Would you please set down the data again exactly as given, excluding the pictures?

Supplied records:
________________________________________

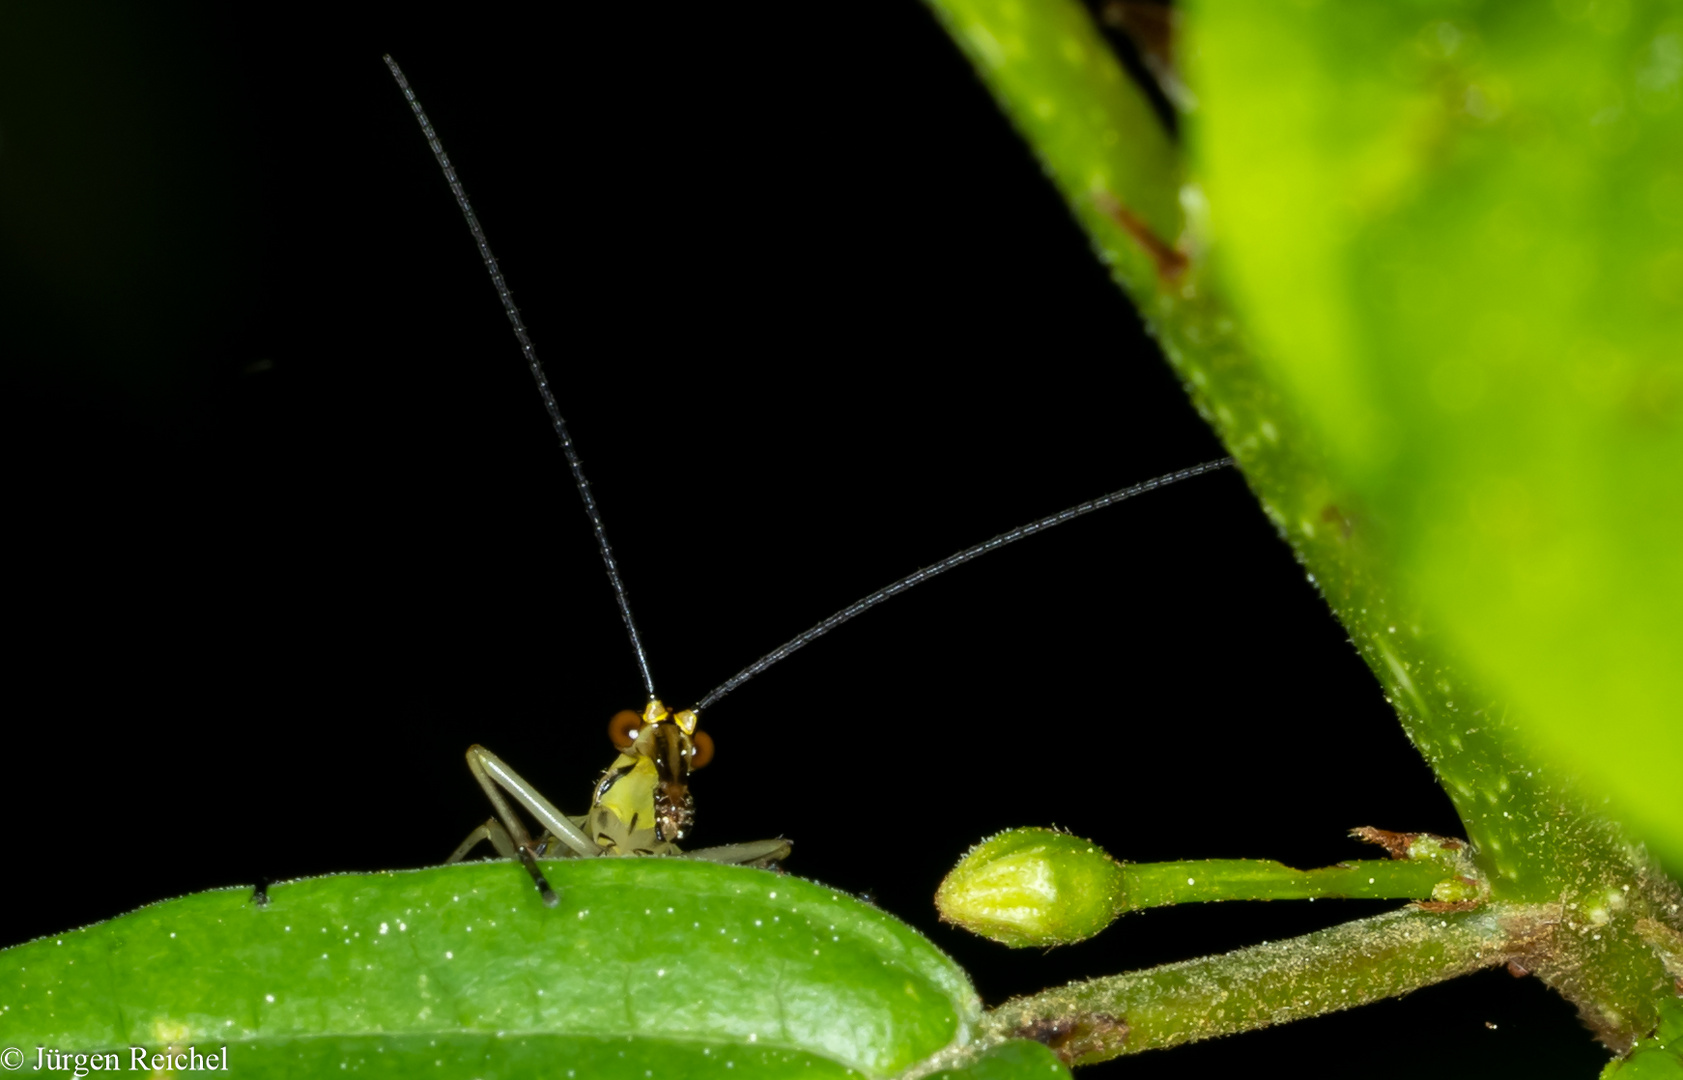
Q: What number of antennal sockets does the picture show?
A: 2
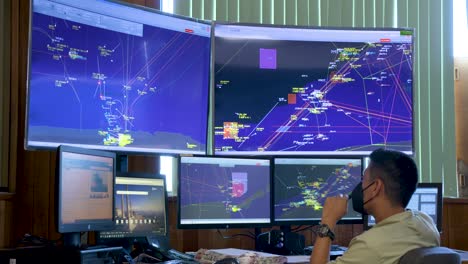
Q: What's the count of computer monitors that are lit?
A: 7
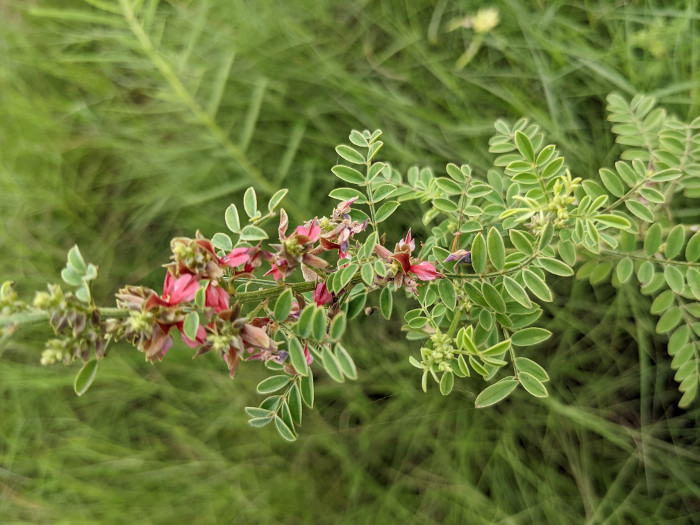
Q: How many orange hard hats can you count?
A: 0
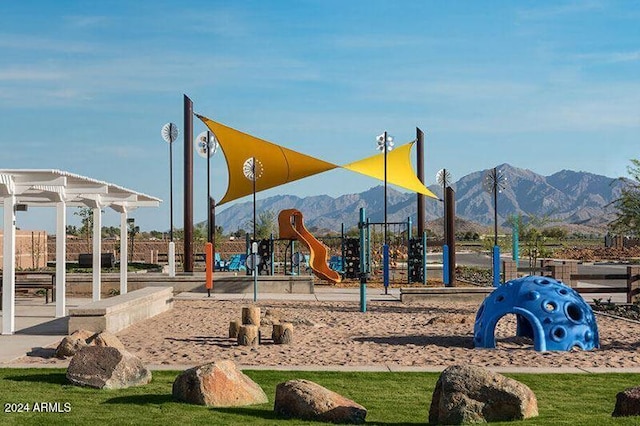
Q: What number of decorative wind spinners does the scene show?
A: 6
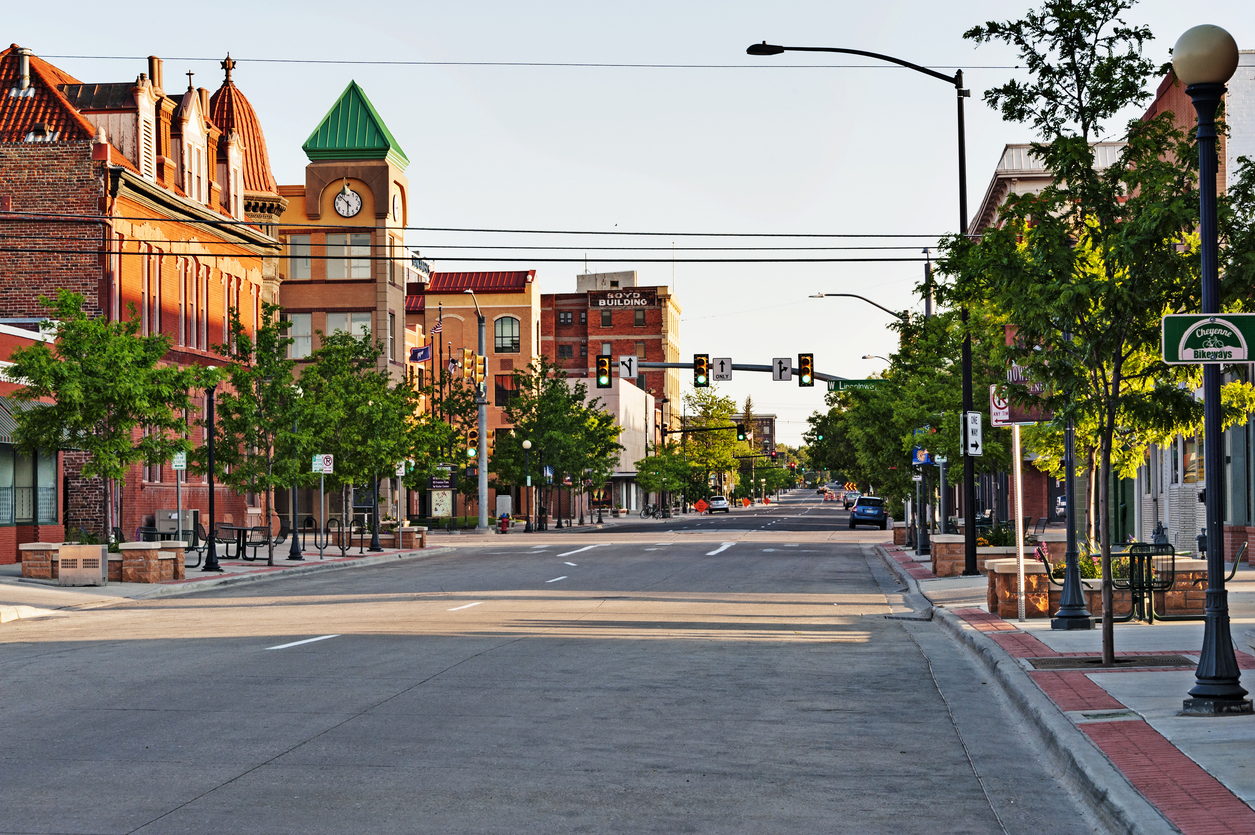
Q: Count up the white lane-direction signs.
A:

________________________________________

Result:
Q: What number of antennal sockets does the picture show?
A: 2
Q: What's the count of computer monitors that are lit?
A: 7
Q: How many orange hard hats can you count?
A: 0
Q: What number of decorative wind spinners does the scene show?
A: 6
Q: Count up the white lane-direction signs.
A:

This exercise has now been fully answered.